Электрофорез гемоглобина на уксуснокислой целлюлозе - методика, показатели нормы
Электрофорез на уксуснокислой целлюлозе составляет быстрый и чувствительный метод. Отделяет как физиологические, так и патологические фракции, даже если они находятся в очень малой концентрации.
Материал для электрофореза гемоглобина на уксуснокислой целлюлозе: буфер трис-ЭДТА-борная кислота [трис (гидроксиметиламинометан) 14,50; 1,50 г ЭДТА (келатон 2); 0,90 г. борной кислоты; до 1000 мл дистилированной воды; 2% раствор цианида натрия; ленты уксуснокислой целлюлозы (сепрафор III, целаграмм, целлогель и пр.)].
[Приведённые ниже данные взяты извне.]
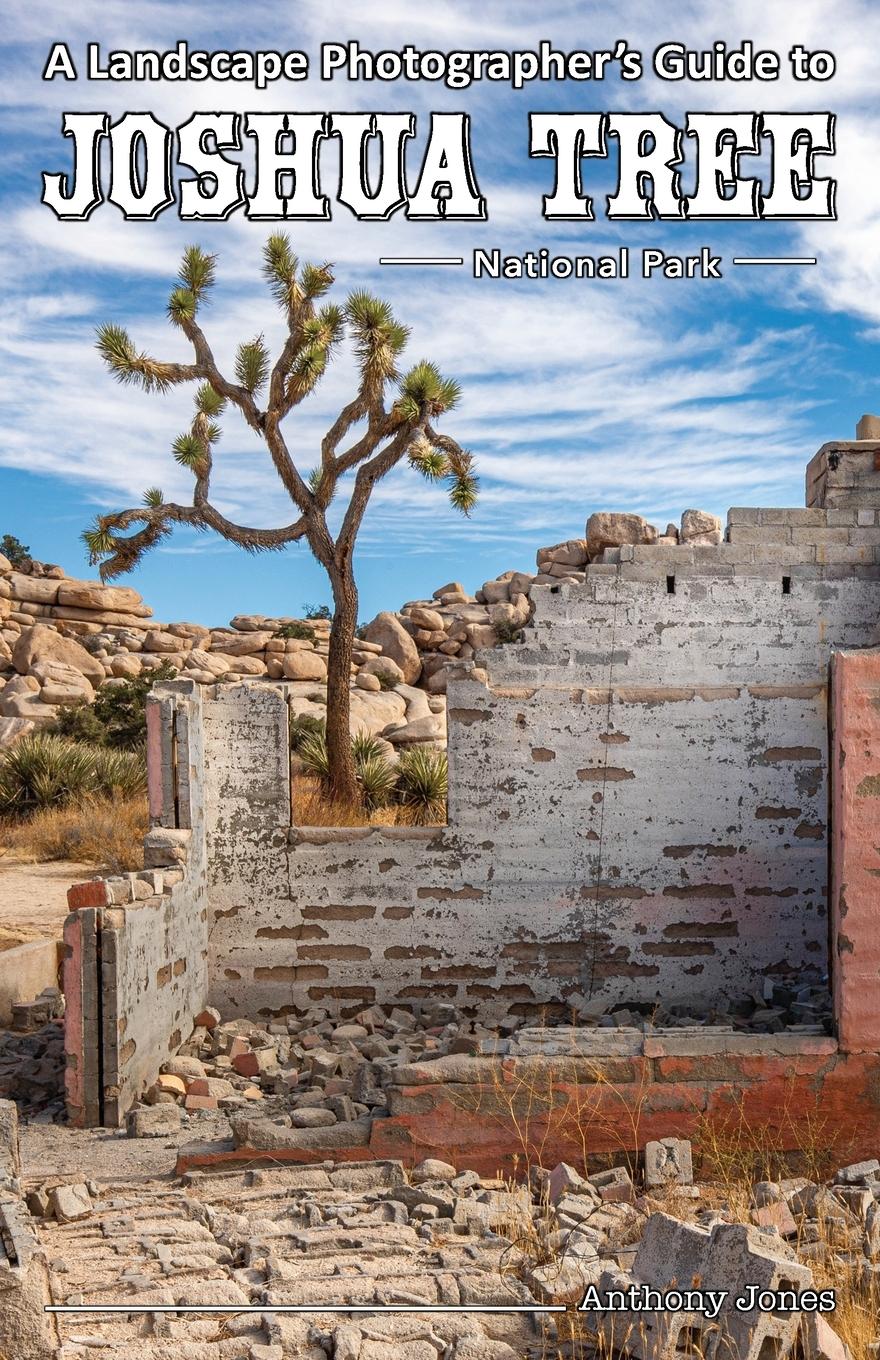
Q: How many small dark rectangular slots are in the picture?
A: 2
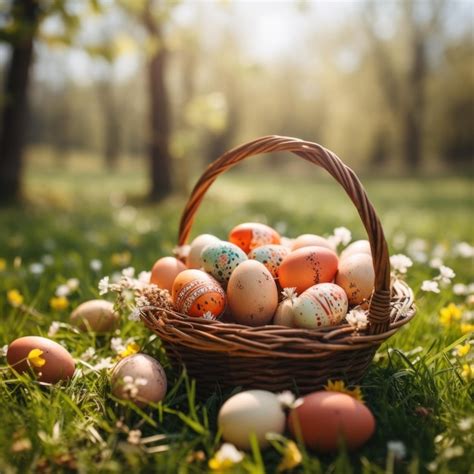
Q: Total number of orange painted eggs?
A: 3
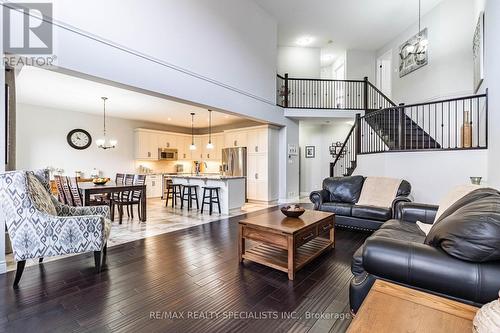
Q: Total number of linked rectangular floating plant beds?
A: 0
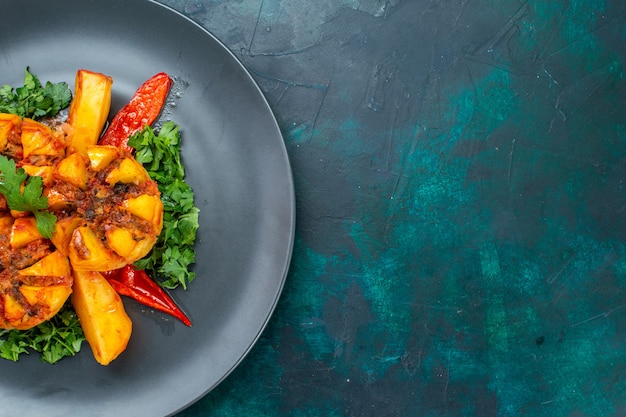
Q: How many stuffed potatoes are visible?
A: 3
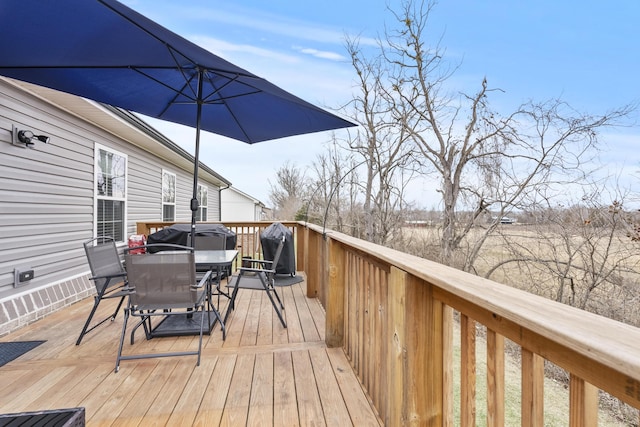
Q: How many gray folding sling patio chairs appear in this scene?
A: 4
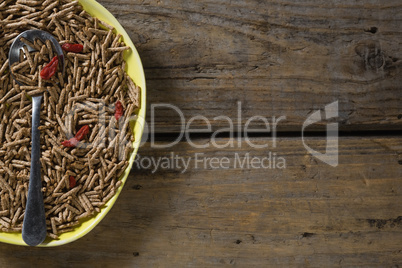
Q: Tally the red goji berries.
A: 6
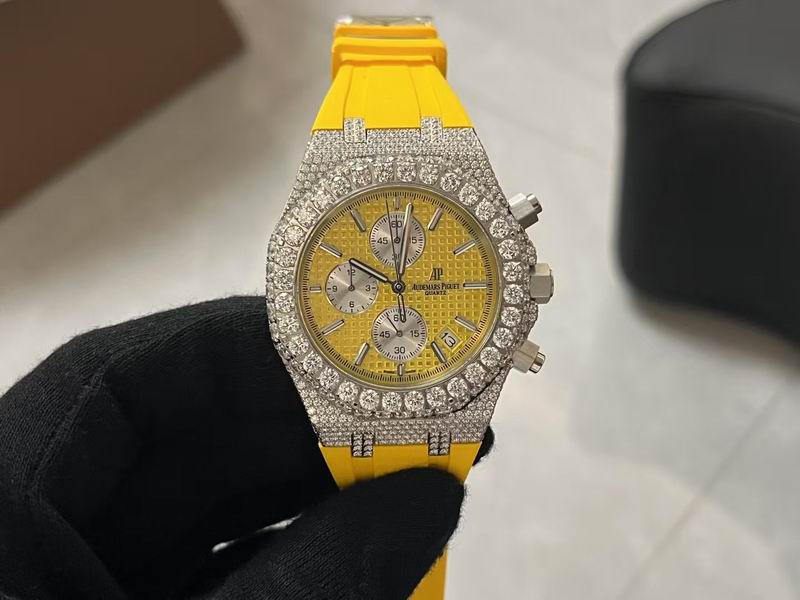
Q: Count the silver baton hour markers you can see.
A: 12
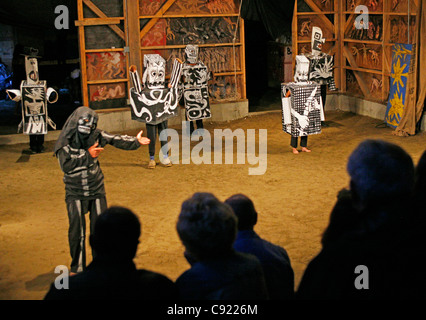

Методы для электрофореза гемоглобина на уксуснокислой целлюлозе
Ленты ацетата погрузить в буфер, затем протампонировать между двумя кусками фильтровальной бумаги и растянуть на опорную пластинку аппарата для электрофореза. Рама погружается в ванну для электрофореза. Для лучшего соединения с буфером на края лент ацетата наложить полоску фильтровальной бумаги Ватмана.
Спустя 10 минут после погружения в ванну с помощью капиллярной трубки нанести на отрицательный полюс каждой ленты образец гемоглобина, в виде очень узенькой полоски. Когда ленты широкие, можно нанести несколько образцов. Гемоглобин наносится в виде цианметгемоглобина (5—6 капель раствора гемоглобина на 1 каплю цианида). Подвергнуть двухчасовой миграции, при напряжении 200 в и ампераже 0,5 ма/см.
При таких условиях работы возможно отделить нормальные фракции гемоглобин — А1 и А2, равно как и все патологические фракции гемоглобина, иной электрической зарядки, чем нормальный гемоглобин.
Элюцию фракций проводить, без окраски, в буфере трис. Что касается гемоглобина А2 и контрольного препарата элюцию делать в 3 мл буфера, в то время как для гемоглобина А1 использовать 15 мл буфера. В отношение патологи-гических фракций объем вещества для элюции определить в зависимости от количества аномального гемоглобина.
Через 30 мин. после элюции, прочитать результат, с помощью Спеколя или спектрофотометра, при длине волны 415 нм. При расчете учитывать объемы, использованные для элюции, в том смысле что полученный, в отношение гемоглобина А1 результат следует помножить на 5.
Сумма экстинкций, составляющая 100%, экстинкция каждой фракции деленная на общую экстинкцию, дает, в процентном отношении, значение соответствующей фракции. По этому методу нормальные значения для гемоглобина А2 колеблятся между 1,5—2,5%.
Если по какой-либо частной причине ленты следует окрасить то, после промывания, на лентах помимо нормальной и патологических фракций появляются две белковые негемоглобинные фракции, располагающиеся позади гамоглобина А2, представляющие собой угольные ангидразы b и c.